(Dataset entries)
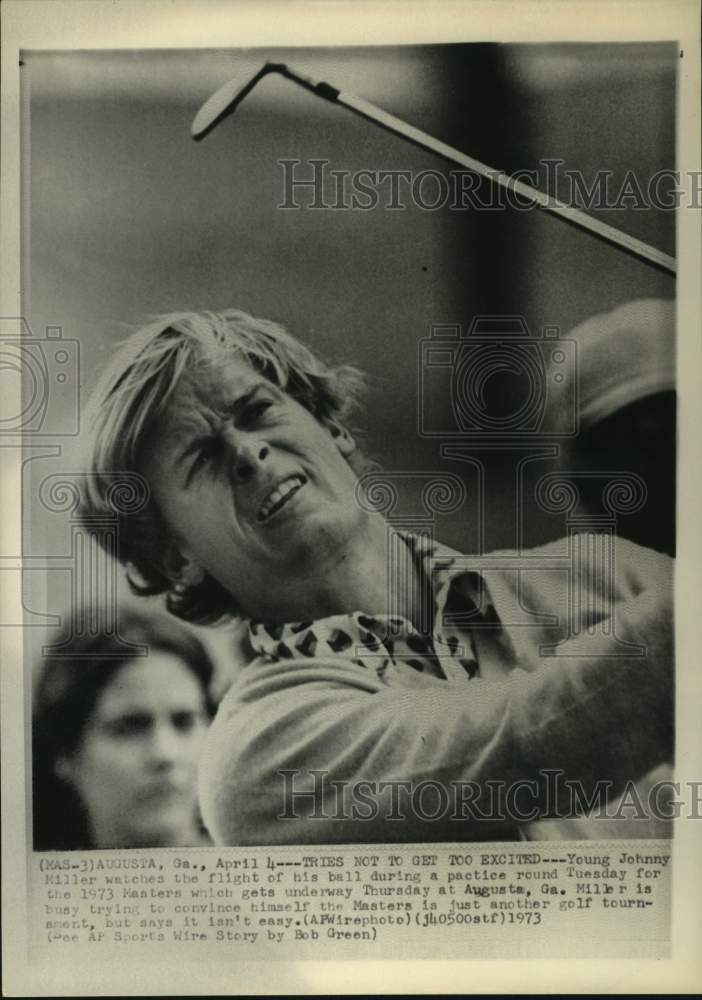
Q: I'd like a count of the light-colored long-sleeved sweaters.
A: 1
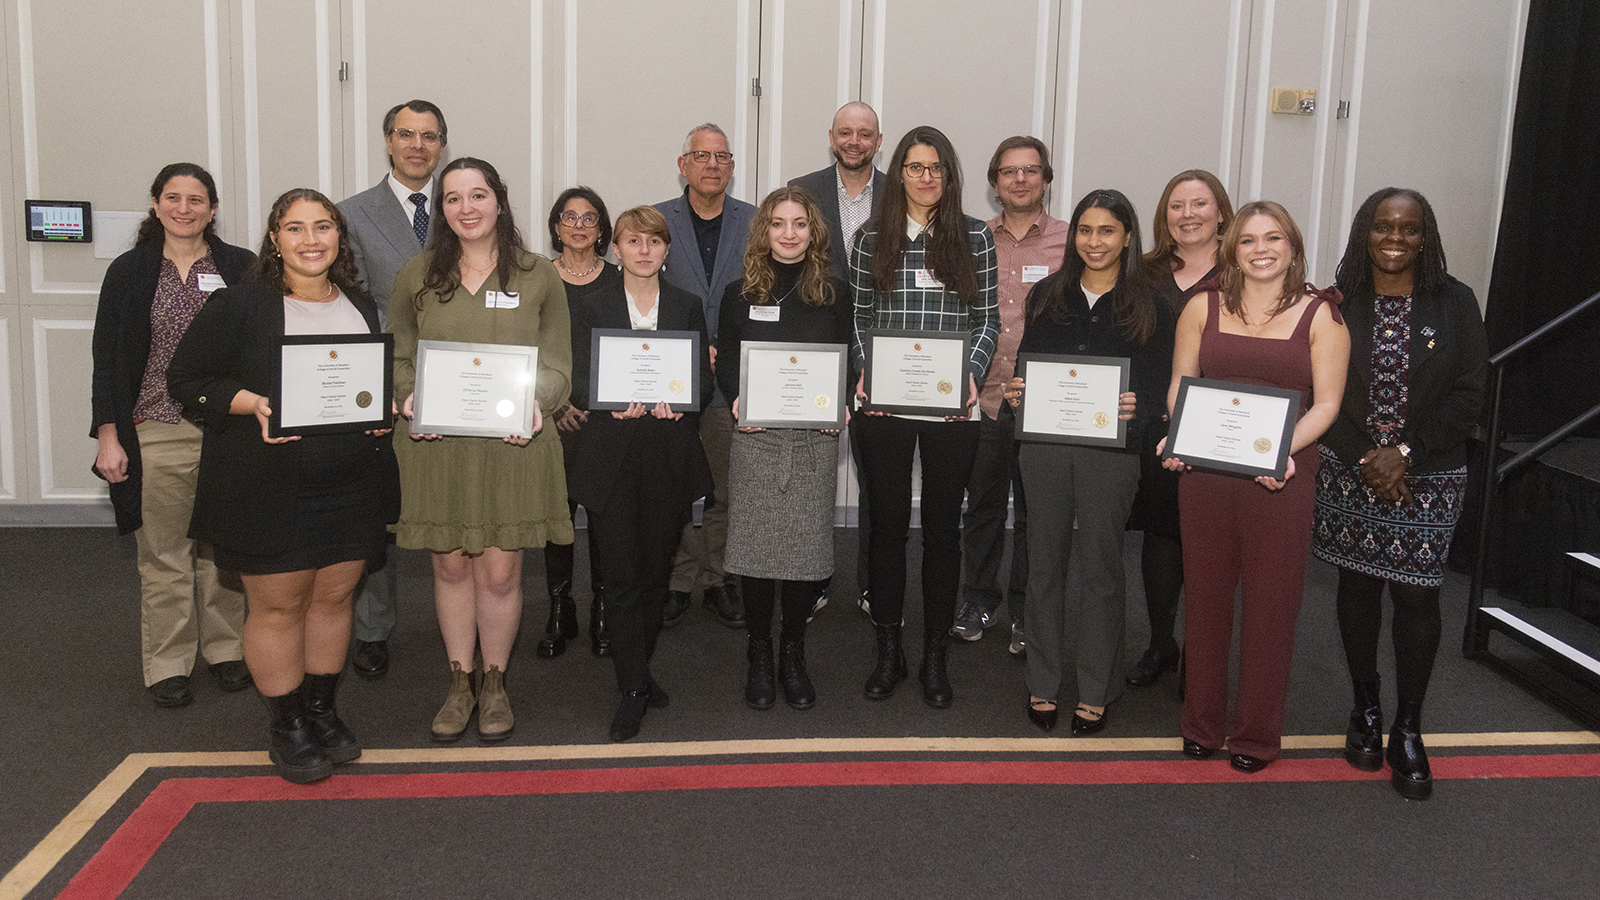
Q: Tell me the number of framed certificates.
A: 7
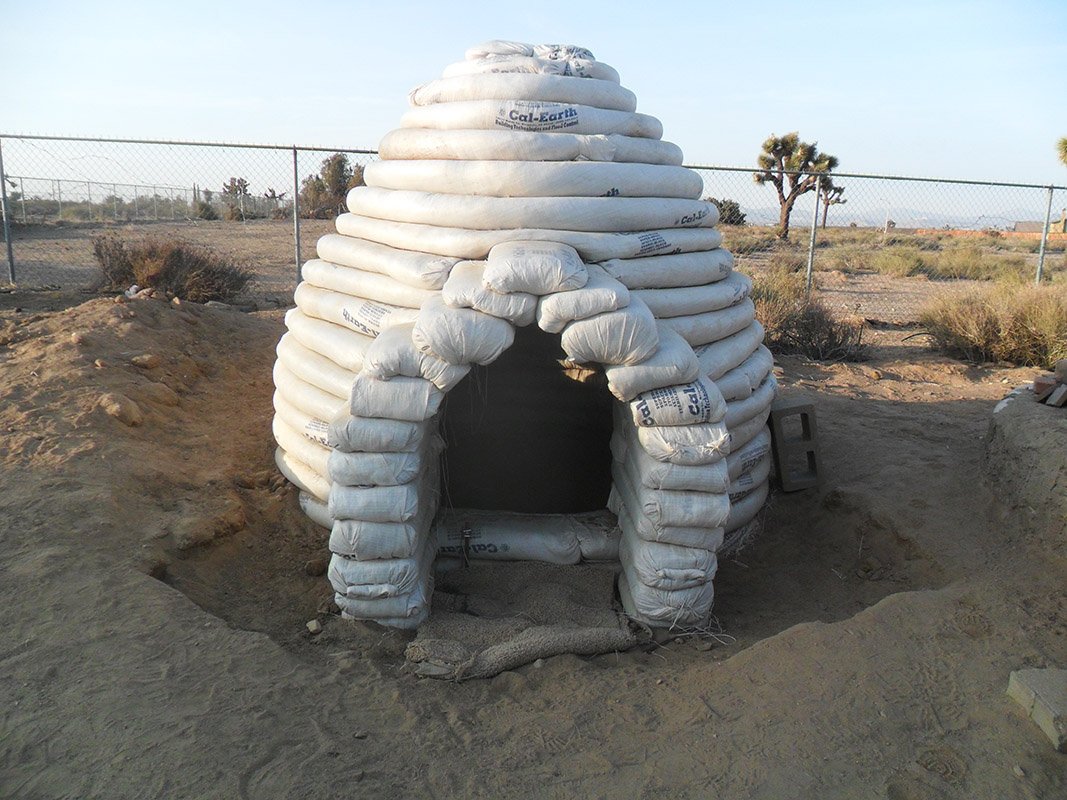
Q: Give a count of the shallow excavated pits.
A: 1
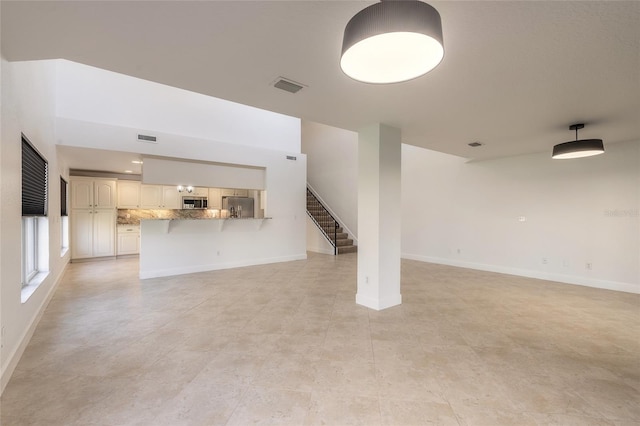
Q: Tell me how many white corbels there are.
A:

→ GOAL OF THE EXERCISE: Every entry belongs in the answer exactly as written, but no picture does.

→ TASK OUTPUT:
Q: I'd like a count of the light-colored long-sleeved sweaters.
A: 1
Q: Tell me the number of framed certificates.
A: 7
Q: Give a count of the shallow excavated pits.
A: 1
Q: Tell me how many white corbels there are.
A:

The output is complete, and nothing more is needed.